* [Exercise instructions]: The line containing "Q: Can you count" and every line after it through the end of the records: return those exactly, and nothing more.

* [Data]:
* * *
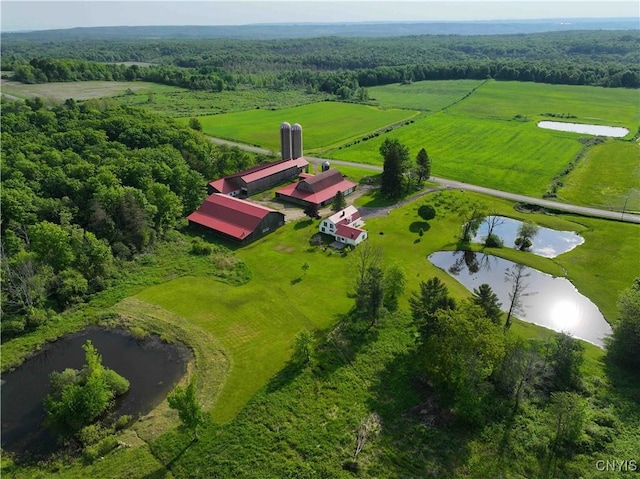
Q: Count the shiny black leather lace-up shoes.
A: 0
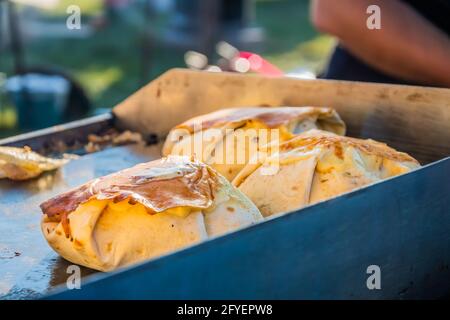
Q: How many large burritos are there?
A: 3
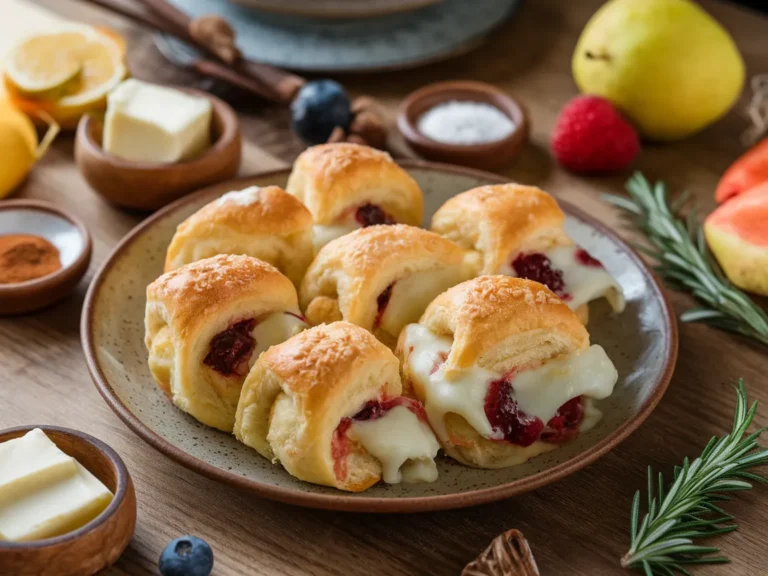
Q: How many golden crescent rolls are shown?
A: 7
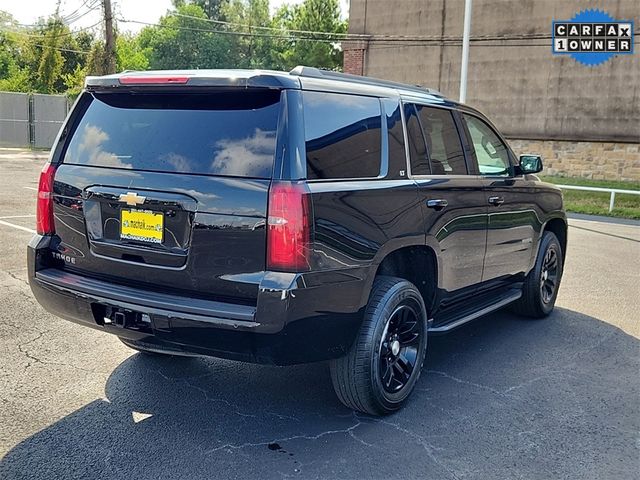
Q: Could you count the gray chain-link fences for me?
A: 1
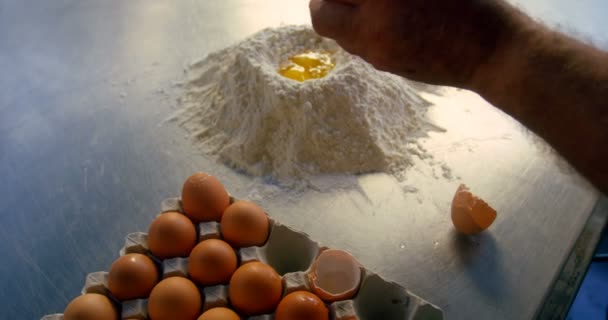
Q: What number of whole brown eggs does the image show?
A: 10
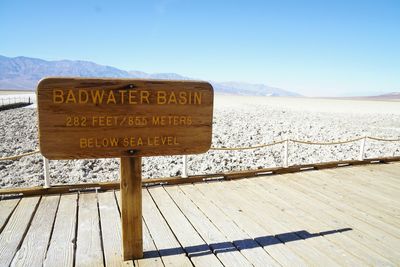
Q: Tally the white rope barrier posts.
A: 4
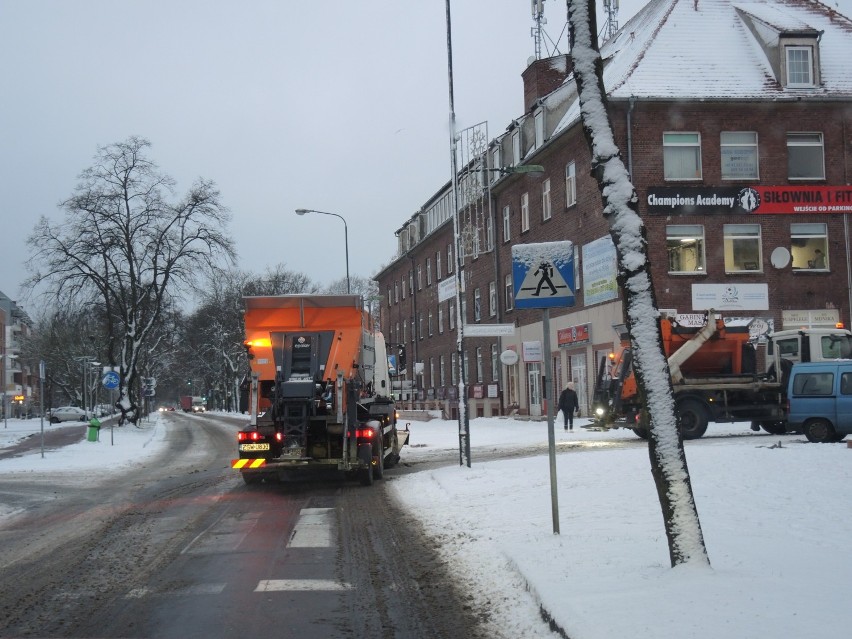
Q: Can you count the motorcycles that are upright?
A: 0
* * *
* [Task result]:
Q: Can you count the motorcycles that are upright?
A: 0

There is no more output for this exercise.